2008/04/10

◎“民放第一声”の宇井アナ、孤老の焼死考・・・

にしても、昔の名前で生き続けるのは何とも難しいような気がしている。幸い、カメの場合は昔も今も認知度は低く、問題はないようなのだが、それでも人生50年をひとまず終えた身には、昔の名前が煩わしくなることもある。特に、功成り名遂げた方はそうだろう。その評価たるや、本人、家族、友人、知人、世間との間ではそれぞれに温度差もあり、まことに悩ましいところではあるだろうが・・・。風呂のない4畳半のアパートで独り暮らし84歳焼死・・・をめぐって、そんな気がした。

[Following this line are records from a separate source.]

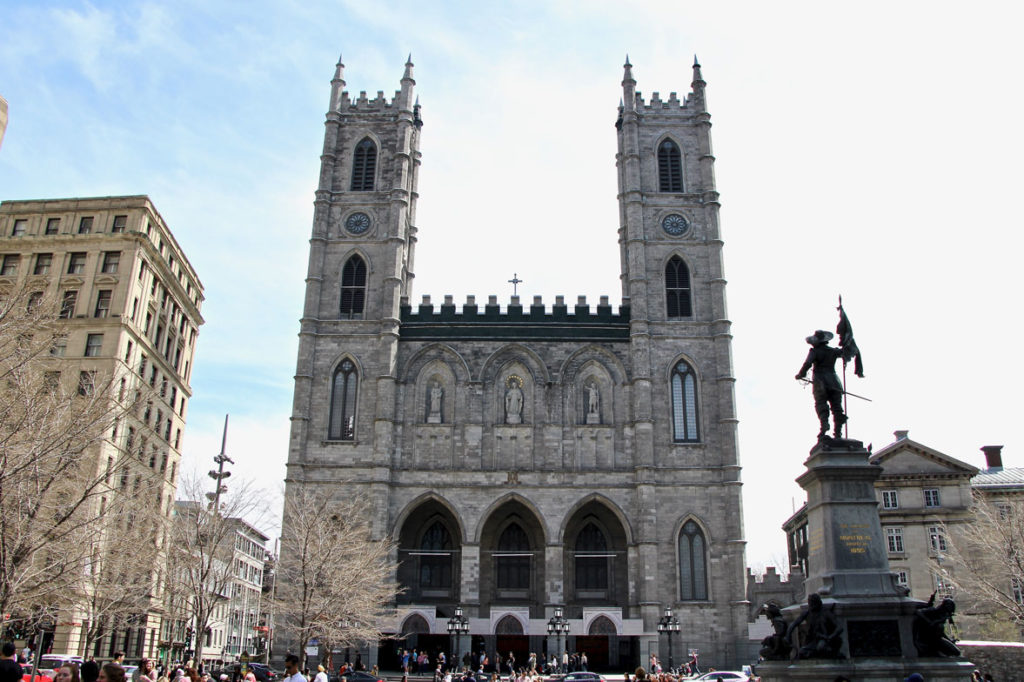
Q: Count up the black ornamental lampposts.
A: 3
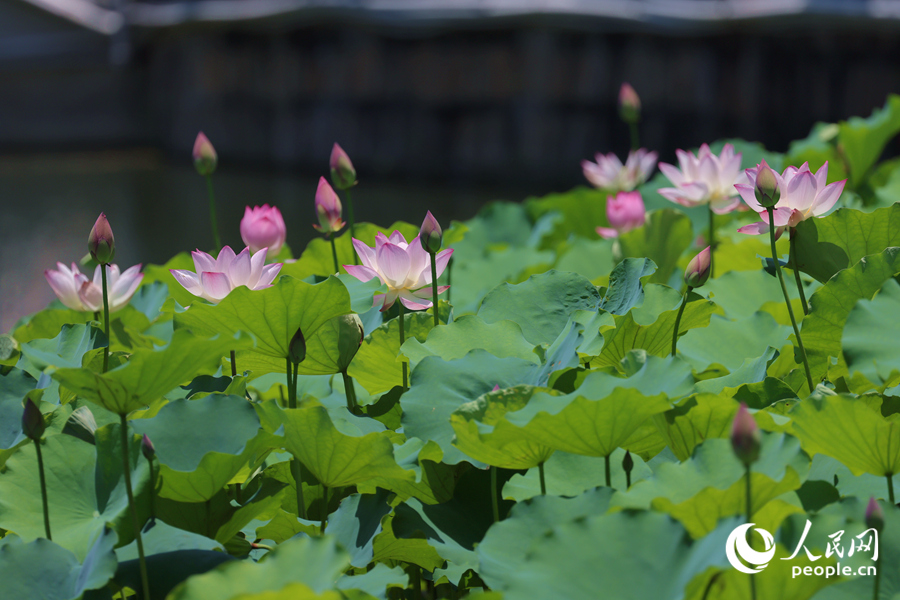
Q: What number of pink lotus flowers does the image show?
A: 8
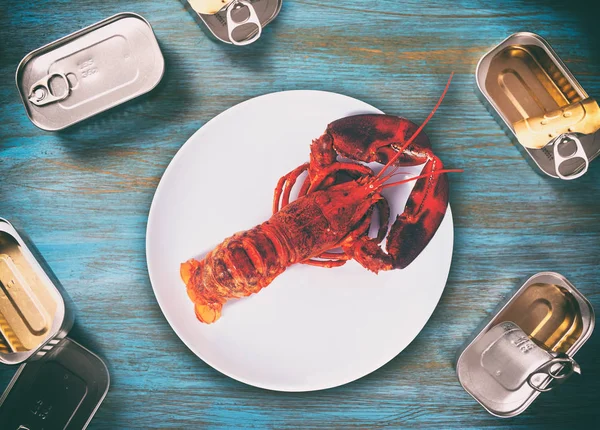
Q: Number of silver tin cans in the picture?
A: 6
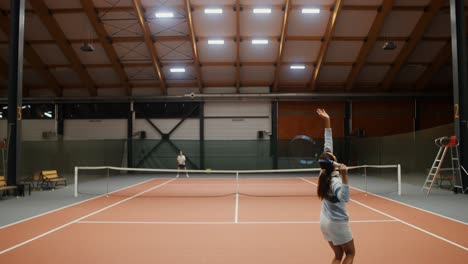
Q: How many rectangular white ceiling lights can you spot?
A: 8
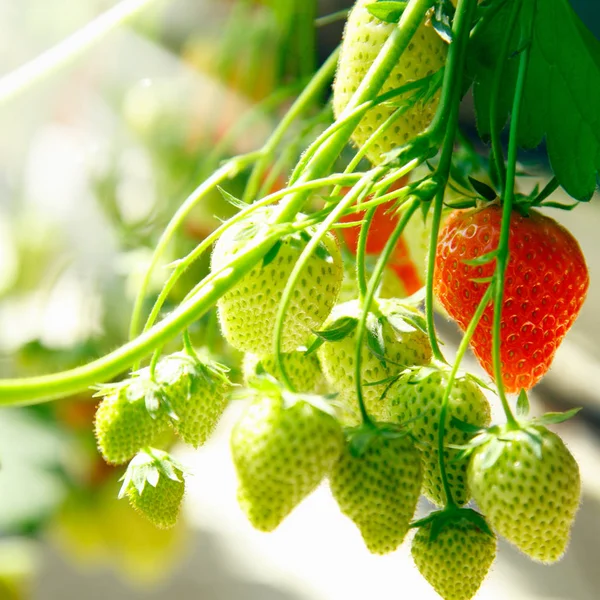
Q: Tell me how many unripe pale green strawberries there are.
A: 12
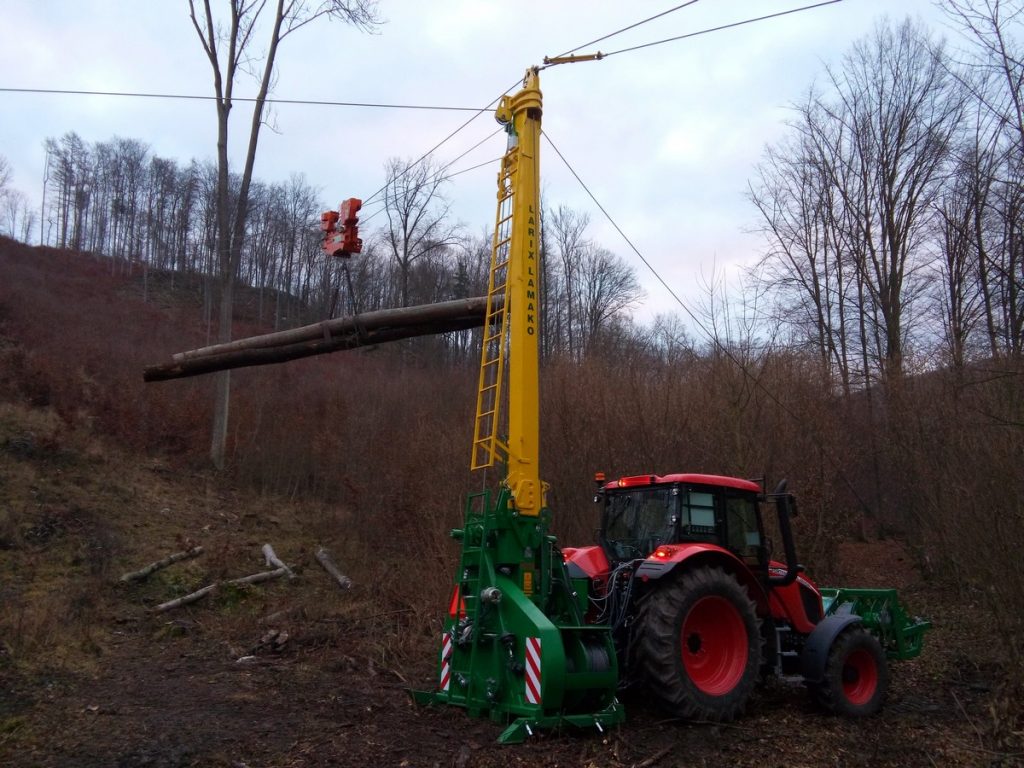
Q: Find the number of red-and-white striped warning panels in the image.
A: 2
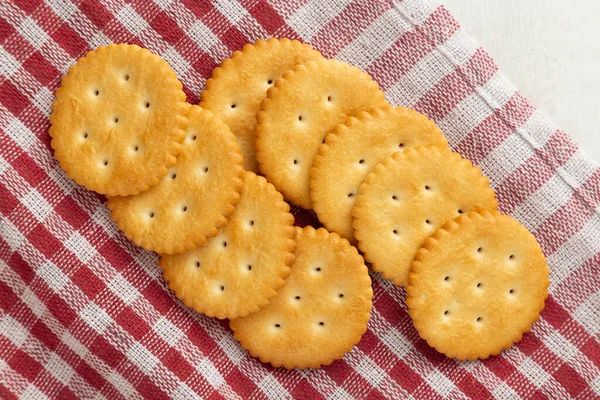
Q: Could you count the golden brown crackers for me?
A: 9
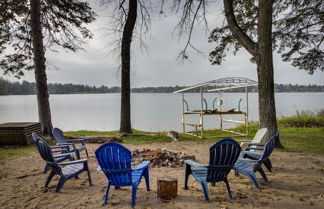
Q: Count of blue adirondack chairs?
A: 7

3月18日午後10時25分ごろ、東京都江戸川区小松川の木造2階建てアパートから出火、約150平方メートルのうち1階の約50平方メートルが焼けた。1階に独りで住んでいた84歳の男性は救出されたが全身やけどで死亡した。アパート(全6戸)は取り壊しを控えて焼死した男性以外に住人はなく、本人も3月末には立ち退く予定だったという。
この焼死事件、発生時に新聞、TVでは報じられなかった。3日後に行われた告別式で、焼死したのが元CBC(中部日本放送)アナウンサーの宇井昇さんとわかってからメディアが取り上げたのだ。
宇井さんは、東京都墨田区生まれ。大蔵省を経て公募で1951年にCBCへ入社し、同年9月1日午前6時半に民放初のラジオ放送で「中部日本放送、JOAR」「皆さん、おはようございます」などと“民放第一声”を発したことで知られる。54年には中日ドラゴンズが初の日本一に輝いた試合の実況を担当するなど活躍、59年にフリーとなり、81年からはリクルートで企業の社員研修を行うトレーナーを務め、02年に退社した。
その後は、東京都江戸川区に住み、出身地の墨田区でボランティア活動を行なう特定非営利活動法人「てーねん・どすこい倶楽部」の理事を務めながら余生を送っていた。
告別式には、ボランティア仲間や同級生ら約40人が集まり、メディアの取材も入った。が、宇井さんの活動拠点は東京・墨田区で、住まいは江戸川区だから、宇井さんは自宅アパート周辺の人々にとっては名もないおじいちゃんでしかなかった。気になって、ちょっと時間をかけてWebを検索してみたが、家族に関する情報には到達できなかった。あぁ~。